24 Fevereiro 2023
As lideranças da Igreja insistem em enfatizar que o processo sinodal não tem a ver principalmente com a mudança de estruturas. Mas o processo já está fazendo isso, ao permitir que diferentes estilos e tradições católicas continentais se expressem de maneiras sem precedentes.
O comentário é do historiador italiano Massimo Faggioli, professor da Villanova University, nos Estados Unidos, em artigo publicado em La Croix International, 23-02-2023. A tradução é de Moisés Sbardelotto.
Não sabemos qual será o resultado final do Sínodo sobre a sinodalidade. Mas já sabemos que o processo sinodal é um momento crucial para tornar real a transição de uma Igreja Católica eurocêntrica para uma Igreja Católica global.
Estamos agora em um momento crucial do processo em várias etapas que culminará em duas assembleias do Sínodo dos Bispos em Roma, em outubro de 2023 e outubro de 2024.
As assembleias continentais para a Europa, o Oriente Médio e a Oceania já foram realizadas. E um grupo de delegados representando 268 dioceses dos Estados Unidos e do Canadá se reuniram em Orlando (Flórida), de 13 a 17 de fevereiro, para redigir a resposta ao Documento de Trabalho para a Etapa Continental.
A assembleia para a América Latina e o Caribe está sendo desenvolvida em quatro diferentes encontros regionais até o fim de março. E a assembleia para a Ásia ocorre no fim de fevereiro em Bangkok (Tailândia), enquanto a assembleia para a África e Madagascar será realizada de 1º a 6 de março em Adis Abeba (Etiópia).
Cada assembleia continental para o processo sinodal está revelando e expondo a complexidade daquilo que a Igreja Católica está vivendo neste momento. As assembleias para o Oriente Médio e a Europa são um bom exemplo disso.

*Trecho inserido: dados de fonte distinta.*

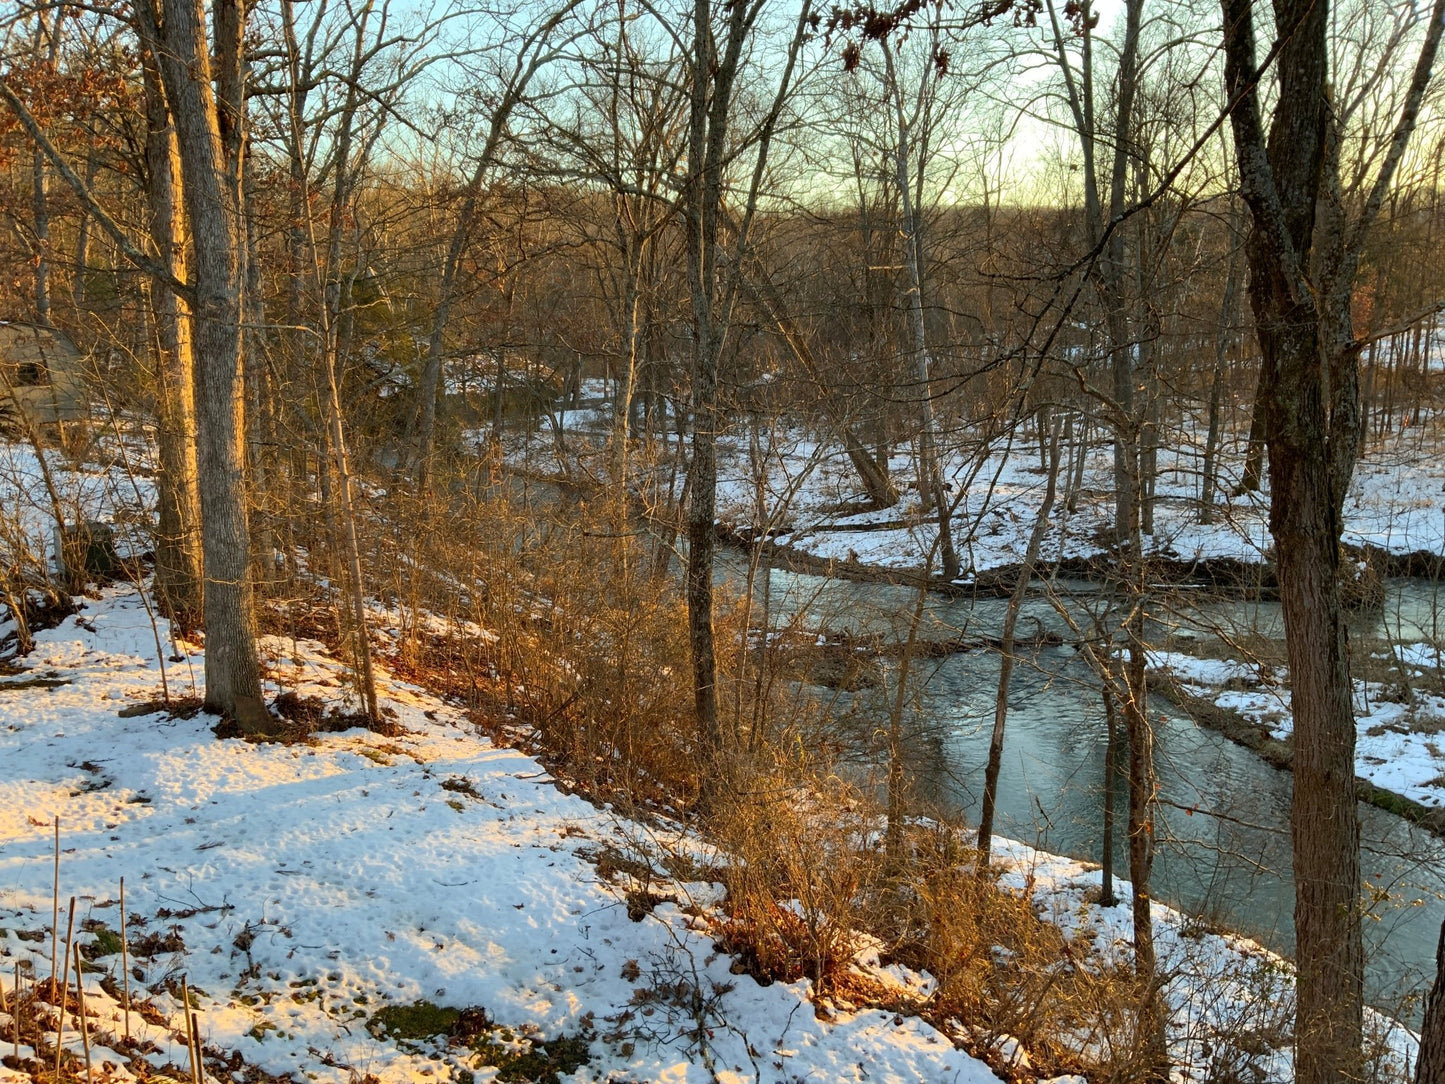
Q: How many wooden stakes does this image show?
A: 8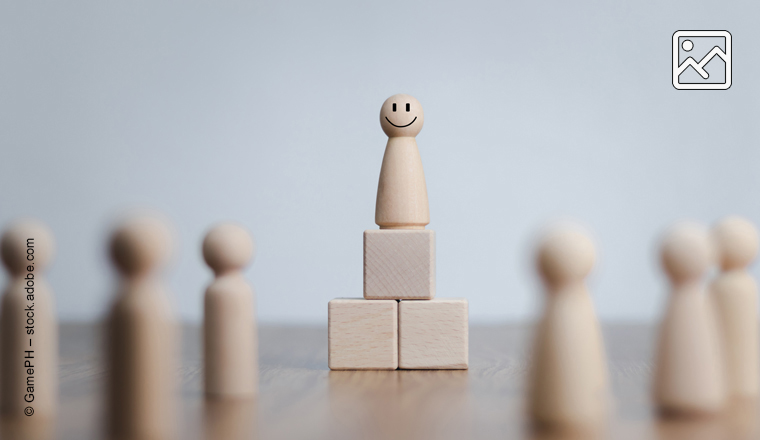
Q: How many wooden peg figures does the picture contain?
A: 7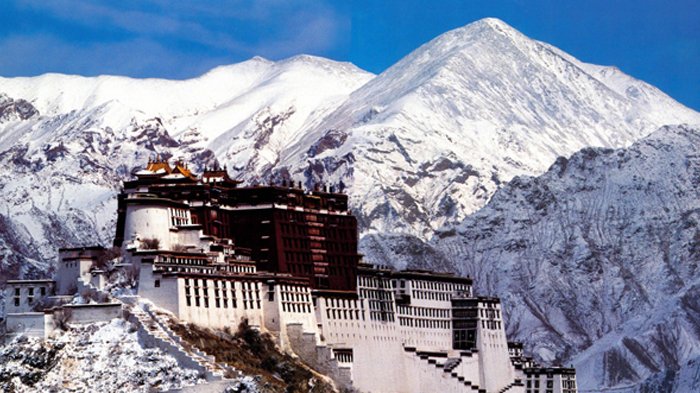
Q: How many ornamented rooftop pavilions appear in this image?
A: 3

“O sinodalismo é um núcleo da herança de nossas Igrejas orientais”, observou a declaração de encerramento da assembleia continental para o Oriente Médio, realizada em Bethânia, no Líbano, de 13 a 17 de fevereiro. Para além do neologismo “sinodalismo” – que é usado no lugar de sinodalidade, na tradução do árabe para o inglês –, é interessante ver o quanto as Igrejas Católicas do Oriente Médio têm em comum com as de outras partes do mundo.
Também é interessante ver como essa assembleia continental escapou da visão um tanto romântica do Vaticano sobre a tradição sinodal nas Igrejas orientais (católicas e ortodoxas), que Roma às vezes evoca contra demandas mais progressistas que surgem em outras assembleias sinodais.
Ao mesmo tempo, as Igrejas Católicas orientais são singularmente capazes de demonstrar a longa tradição sobre a qual o processo sinodal do Papa Francisco está sendo construído e como a sinodalidade está ajudando o diálogo ecumênico a avançar (em novembro de 2022, a Fundação Pro Oriente na Áustria e a Universidade Angelicum de Roma organizaram dois congressos sobre a escuta às Igrejas ortodoxas e orientais sobre sua teologia e suas experiências com a sinodalidade).
As Igrejas Católicas orientais são essenciais – e isso ficou bem visível já no Concílio Vaticano II (1962-1965) – para oferecer uma visão mais católica do catolicismo: a identidade romana e latina da Igreja tem sido muitas vezes ideologizada (vejam-se as contínuas e exacerbadas controvérsias em torno da “missa em latim” pré-Vaticano II) para torná-la coessencial à fé católica – algo errôneo tanto do ponto de vista histórico quanto teológico.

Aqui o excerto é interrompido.